Hale had a four-hour dinner at Harbour 60, a pricey Toronto steakhouse, with Serena and Venus Williams on Saturday night.
“She didn’t tell me the Vogue piece was coming, but she spoke that retirement was imminent,” he said. “All of the signs were definitely pointing to a U.S. Open retirement. She’s really ready to move forward with the next chapter of her new life. She’s excited, she’s not sad, but she’s going to be very, very emotional tonight. I don’t think it’s hit her yet.”
She is plainly having fun in Toronto. Over the weekend before the tournament began, she and her husband, Alexis Ohanian, and their daughter, Olympia, went to Medieval Times, the theater show with crowns and swords.
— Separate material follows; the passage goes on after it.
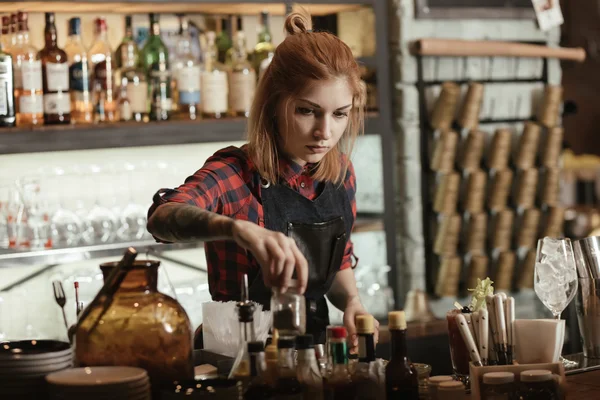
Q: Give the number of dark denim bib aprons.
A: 1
Then on Monday, she won in straight-sets over Nuria Parrizas-Diaz of Spain, her first singles victory in more than a year. “I forgot what it felt like,” she said.
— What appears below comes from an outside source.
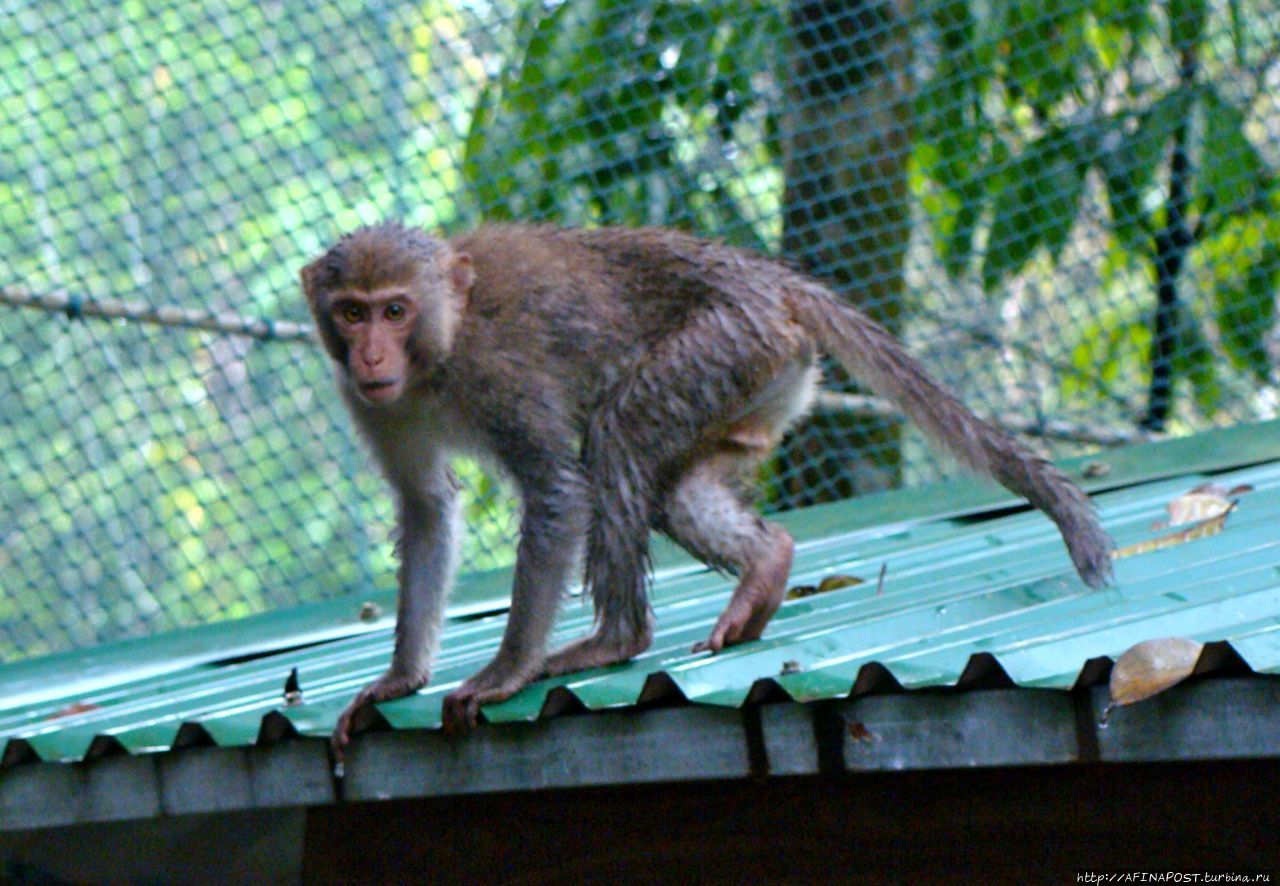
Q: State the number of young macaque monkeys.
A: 1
It was the first time Olympia had sat through a full match, and she low-fived her mother — a go-to move when you’re 4 — after her win. “I was super excited,” Williams said. “It was good for her to have that memory. She’s never had it because I’ve always kept her away.”
One of the most enduring images of this tournament — until Wednesday night — came after Williams was forced to exit the women’s singles final early in 2019 because of back spasms. Her opponent, Andreescu, approached the sideline and asked the 23-time Grand Slam singles champion if she could give her a hug.
Andreescu, who went on to beat Williams in the 2019 U.S. Open final, recalled her emotional postmatch bonding with Williams after her straight-sets win over Daria Kasatkina of Russia on Tuesday night.
“In Toronto, we had a nice conversation going, and at the U.S. Open she said some very kind things to me in the locker room,” Andreescu said. She added that she felt “grateful to have gotten the chance to play her and connect with her in some way. Maybe I’ll get one more.”
As Williams closes out her career, a scarcity mind-set is setting in. Only a handful of tickets for Wednesday’s match were listed with resellers, suggesting that Williams’s final Canadian match was not for sale at any price.
Williams’s fellow players at the tournament were also afraid they will miss out. Iga Swiatek, the world No. 1, Gauff, Emma Raducanu and the Canadians Fernandez, Rebecca Marino and Carol Zhao have never played against Williams and wistfully said they hoped to share the court with her before it was too late.
The spotlight and the crowd will continue to follow Williams from Canada to Ohio, and on to New York, where she won her first Grand Slam singles title in 1999 as a 17-year-old.
Marino said that it was fitting that Williams would at least play once more at the U.S. Open and that it would make for a perfect goodbye to the sport. “That’s, I think, the place to do it,” she said.